**Exercise instructions:**
Go through the entries and copy every one exactly.
● ● ●
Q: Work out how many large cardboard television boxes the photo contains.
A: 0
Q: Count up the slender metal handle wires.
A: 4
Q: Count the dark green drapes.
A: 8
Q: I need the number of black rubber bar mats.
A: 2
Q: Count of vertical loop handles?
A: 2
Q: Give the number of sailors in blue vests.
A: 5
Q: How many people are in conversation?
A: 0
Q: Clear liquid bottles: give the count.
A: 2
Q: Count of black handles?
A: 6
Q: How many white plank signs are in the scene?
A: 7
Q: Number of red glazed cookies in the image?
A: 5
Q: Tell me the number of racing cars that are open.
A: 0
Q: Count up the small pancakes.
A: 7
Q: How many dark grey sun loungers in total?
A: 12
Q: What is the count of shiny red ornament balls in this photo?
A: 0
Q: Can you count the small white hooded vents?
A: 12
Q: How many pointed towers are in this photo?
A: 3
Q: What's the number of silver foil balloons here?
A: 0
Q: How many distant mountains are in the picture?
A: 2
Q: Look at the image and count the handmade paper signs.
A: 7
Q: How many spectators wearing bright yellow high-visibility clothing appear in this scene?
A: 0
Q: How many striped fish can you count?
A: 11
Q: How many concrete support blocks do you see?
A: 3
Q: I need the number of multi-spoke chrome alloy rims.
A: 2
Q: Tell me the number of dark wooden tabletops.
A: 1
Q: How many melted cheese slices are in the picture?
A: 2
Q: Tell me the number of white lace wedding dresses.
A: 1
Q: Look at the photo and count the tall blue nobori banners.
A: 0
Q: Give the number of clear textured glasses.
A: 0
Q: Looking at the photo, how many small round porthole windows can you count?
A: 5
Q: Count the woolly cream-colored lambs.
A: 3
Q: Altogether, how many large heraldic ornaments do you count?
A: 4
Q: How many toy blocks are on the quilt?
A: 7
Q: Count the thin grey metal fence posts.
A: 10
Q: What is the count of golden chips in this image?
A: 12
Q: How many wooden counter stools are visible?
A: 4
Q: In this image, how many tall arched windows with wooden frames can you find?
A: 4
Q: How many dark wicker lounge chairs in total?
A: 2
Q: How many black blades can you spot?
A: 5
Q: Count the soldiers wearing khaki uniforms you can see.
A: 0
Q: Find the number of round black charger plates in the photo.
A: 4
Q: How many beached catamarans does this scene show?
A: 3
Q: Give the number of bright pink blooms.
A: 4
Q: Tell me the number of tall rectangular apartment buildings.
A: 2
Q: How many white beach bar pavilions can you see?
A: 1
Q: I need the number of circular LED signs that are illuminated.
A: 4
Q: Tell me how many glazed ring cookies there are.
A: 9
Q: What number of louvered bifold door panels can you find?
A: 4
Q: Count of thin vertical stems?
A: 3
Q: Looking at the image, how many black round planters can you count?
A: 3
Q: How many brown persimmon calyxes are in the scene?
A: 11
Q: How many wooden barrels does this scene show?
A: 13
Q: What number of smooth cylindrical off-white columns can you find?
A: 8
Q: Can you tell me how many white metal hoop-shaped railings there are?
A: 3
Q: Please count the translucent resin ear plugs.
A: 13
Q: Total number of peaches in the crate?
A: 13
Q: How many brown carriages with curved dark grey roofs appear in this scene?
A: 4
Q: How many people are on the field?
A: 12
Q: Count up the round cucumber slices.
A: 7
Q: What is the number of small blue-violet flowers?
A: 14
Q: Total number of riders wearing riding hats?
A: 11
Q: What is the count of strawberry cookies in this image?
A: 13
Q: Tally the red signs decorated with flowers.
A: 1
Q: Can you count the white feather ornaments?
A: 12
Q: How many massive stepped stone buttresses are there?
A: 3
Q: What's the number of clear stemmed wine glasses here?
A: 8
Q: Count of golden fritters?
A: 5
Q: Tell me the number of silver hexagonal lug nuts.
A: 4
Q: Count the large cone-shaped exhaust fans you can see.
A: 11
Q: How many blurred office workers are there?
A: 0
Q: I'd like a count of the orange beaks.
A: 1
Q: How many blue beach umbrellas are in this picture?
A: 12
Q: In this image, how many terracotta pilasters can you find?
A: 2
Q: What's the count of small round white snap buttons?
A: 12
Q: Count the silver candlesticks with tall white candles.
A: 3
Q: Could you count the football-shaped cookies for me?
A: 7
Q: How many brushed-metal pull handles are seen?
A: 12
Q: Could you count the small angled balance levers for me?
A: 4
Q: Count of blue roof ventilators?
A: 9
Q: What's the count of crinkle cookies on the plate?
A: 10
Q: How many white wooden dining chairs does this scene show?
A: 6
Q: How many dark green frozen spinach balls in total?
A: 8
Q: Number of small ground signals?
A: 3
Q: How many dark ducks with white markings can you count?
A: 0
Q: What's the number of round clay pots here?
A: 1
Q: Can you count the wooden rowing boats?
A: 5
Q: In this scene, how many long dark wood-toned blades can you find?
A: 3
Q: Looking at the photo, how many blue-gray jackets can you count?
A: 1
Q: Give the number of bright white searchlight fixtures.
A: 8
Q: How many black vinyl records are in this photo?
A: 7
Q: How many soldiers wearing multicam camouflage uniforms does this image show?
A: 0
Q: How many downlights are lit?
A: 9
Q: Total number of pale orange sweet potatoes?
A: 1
● ● ●
**Result below:**
Q: Work out how many large cardboard television boxes the photo contains.
A: 0
Q: Count up the slender metal handle wires.
A: 4
Q: Count the dark green drapes.
A: 8
Q: I need the number of black rubber bar mats.
A: 2
Q: Count of vertical loop handles?
A: 2
Q: Give the number of sailors in blue vests.
A: 5
Q: How many people are in conversation?
A: 0
Q: Clear liquid bottles: give the count.
A: 2
Q: Count of black handles?
A: 6
Q: How many white plank signs are in the scene?
A: 7
Q: Number of red glazed cookies in the image?
A: 5
Q: Tell me the number of racing cars that are open.
A: 0
Q: Count up the small pancakes.
A: 7
Q: How many dark grey sun loungers in total?
A: 12
Q: What is the count of shiny red ornament balls in this photo?
A: 0
Q: Can you count the small white hooded vents?
A: 12
Q: How many pointed towers are in this photo?
A: 3
Q: What's the number of silver foil balloons here?
A: 0
Q: How many distant mountains are in the picture?
A: 2
Q: Look at the image and count the handmade paper signs.
A: 7
Q: How many spectators wearing bright yellow high-visibility clothing appear in this scene?
A: 0
Q: How many striped fish can you count?
A: 11
Q: How many concrete support blocks do you see?
A: 3
Q: I need the number of multi-spoke chrome alloy rims.
A: 2
Q: Tell me the number of dark wooden tabletops.
A: 1
Q: How many melted cheese slices are in the picture?
A: 2
Q: Tell me the number of white lace wedding dresses.
A: 1
Q: Look at the photo and count the tall blue nobori banners.
A: 0
Q: Give the number of clear textured glasses.
A: 0
Q: Looking at the photo, how many small round porthole windows can you count?
A: 5
Q: Count the woolly cream-colored lambs.
A: 3
Q: Altogether, how many large heraldic ornaments do you count?
A: 4
Q: How many toy blocks are on the quilt?
A: 7
Q: Count the thin grey metal fence posts.
A: 10
Q: What is the count of golden chips in this image?
A: 12
Q: How many wooden counter stools are visible?
A: 4
Q: In this image, how many tall arched windows with wooden frames can you find?
A: 4
Q: How many dark wicker lounge chairs in total?
A: 2
Q: How many black blades can you spot?
A: 5
Q: Count the soldiers wearing khaki uniforms you can see.
A: 0
Q: Find the number of round black charger plates in the photo.
A: 4
Q: How many beached catamarans does this scene show?
A: 3
Q: Give the number of bright pink blooms.
A: 4
Q: Tell me the number of tall rectangular apartment buildings.
A: 2
Q: How many white beach bar pavilions can you see?
A: 1
Q: I need the number of circular LED signs that are illuminated.
A: 4
Q: Tell me how many glazed ring cookies there are.
A: 9
Q: What number of louvered bifold door panels can you find?
A: 4
Q: Count of thin vertical stems?
A: 3
Q: Looking at the image, how many black round planters can you count?
A: 3
Q: How many brown persimmon calyxes are in the scene?
A: 11
Q: How many wooden barrels does this scene show?
A: 13
Q: What number of smooth cylindrical off-white columns can you find?
A: 8
Q: Can you tell me how many white metal hoop-shaped railings there are?
A: 3
Q: Please count the translucent resin ear plugs.
A: 13
Q: Total number of peaches in the crate?
A: 13
Q: How many brown carriages with curved dark grey roofs appear in this scene?
A: 4
Q: How many people are on the field?
A: 12
Q: Count up the round cucumber slices.
A: 7
Q: What is the number of small blue-violet flowers?
A: 14
Q: Total number of riders wearing riding hats?
A: 11
Q: What is the count of strawberry cookies in this image?
A: 13
Q: Tally the red signs decorated with flowers.
A: 1
Q: Can you count the white feather ornaments?
A: 12
Q: How many massive stepped stone buttresses are there?
A: 3
Q: What's the number of clear stemmed wine glasses here?
A: 8
Q: Count of golden fritters?
A: 5
Q: Tell me the number of silver hexagonal lug nuts.
A: 4
Q: Count the large cone-shaped exhaust fans you can see.
A: 11
Q: How many blurred office workers are there?
A: 0
Q: I'd like a count of the orange beaks.
A: 1
Q: How many blue beach umbrellas are in this picture?
A: 12
Q: In this image, how many terracotta pilasters can you find?
A: 2
Q: What's the count of small round white snap buttons?
A: 12
Q: Count the silver candlesticks with tall white candles.
A: 3
Q: Could you count the football-shaped cookies for me?
A: 7
Q: How many brushed-metal pull handles are seen?
A: 12
Q: Could you count the small angled balance levers for me?
A: 4
Q: Count of blue roof ventilators?
A: 9
Q: What's the count of crinkle cookies on the plate?
A: 10
Q: How many white wooden dining chairs does this scene show?
A: 6
Q: How many dark green frozen spinach balls in total?
A: 8
Q: Number of small ground signals?
A: 3
Q: How many dark ducks with white markings can you count?
A: 0
Q: What's the number of round clay pots here?
A: 1
Q: Can you count the wooden rowing boats?
A: 5
Q: In this scene, how many long dark wood-toned blades can you find?
A: 3
Q: Looking at the photo, how many blue-gray jackets can you count?
A: 1
Q: Give the number of bright white searchlight fixtures.
A: 8
Q: How many black vinyl records are in this photo?
A: 7
Q: How many soldiers wearing multicam camouflage uniforms does this image show?
A: 0
Q: How many downlights are lit?
A: 9
Q: Total number of pale orange sweet potatoes?
A: 1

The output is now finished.